The novel coronavirus SARS-CoV-2 has swept across the world infecting millions of people. While the majority counter the effects of the virus, showing no or very mild symptoms, a minority becomes seriously ill and some die as a result of the reaction to infection. Those most vulnerable include men, the elderly and people with co-morbidities such as diabetes and hypertension. Interestingly, the progression of the pandemic in Africa has been somewhat different, with lower reported infection rates having been variably attributed to lower testing capacity, higher prior exposure to other coronaviruses and infections, and a younger population, possibly resulting in lower mortality. Genetic host susceptibility as a predisposing factor is currently under investigation worldwide. Early studies in Europeans have identified two genome-wide association signals, one on chromosome 9 at the ABO blood group locus and one on chromosome 3 potentially involving a set of 6 genes (SLC6A20, LZTFL1, CCR9, FYCO1, CXCR6 and XCR1). Among them, the causative gene could not be identified, but several have biological plausibility.
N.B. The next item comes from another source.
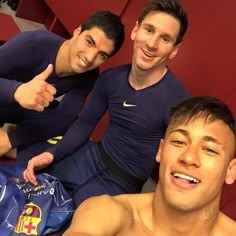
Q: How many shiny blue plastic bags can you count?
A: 1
SLC6A20 encodes the solute carrier family 6 member 20 transporter protein that functionally interacts with angiotensin-converting enzyme 2, which is the cell-surface receptor for SARS-CoV-2. CCR9 and CXCR6 are involved in immune responses to viral infections. The international COVID-19 Host Genomics Consortium (https://www.covid19hg.org/) replicated the chromosome 3 association. Rare monogenic susceptibility to severe COVID-19 in younger men has been described in two families, one of whom originated in Somalia. The affected men had loss of function mutations in the TLR7 gene on the X-chromosome. They were deficient in TLR7 and had impaired innate immune responses to the viral infection, with poor upregulation of IRF7, IFNB1, and ISG15 gene expression. Genetic host susceptibility studies in African populations have the potential to identify novel associations and to contribute biological insights into COVID-19 morbidity and mortality.

This application is aligned with the scientific priorities of the IHCC as follows: It is an important response to the coronavirus disease (COVID-19) as it is unfolding in Africa, with an initial focus on South Africa, but with potential expansion to the continent. Host response to the viral infection can be considered a complex trait which is showing important regional differences in disease prevalence and progression. The intention is to leverage existing studies in Africa with health data, where the investigators are planning to investigate the epidemiology of the COVID-19 pandemic in their longitudinal cohorts. Some cohorts already have biospecimens and some already have DNA and genome-wide genotyping data. This project would therefore lead to the enhancement of existing cohorts and expanding their capabilities for genomic data-related research.

We therefore propose this as a pilot study for the “Novel corona virus host susceptibility study in South Africa (COVIGen-SA)” project with the intention of expanding it to additional African participants, cohorts and countries. The pilot study will specifically focus on hospitalised COVID-19 cases in different hospitals and research projects in and around Johannesburg, Gauteng.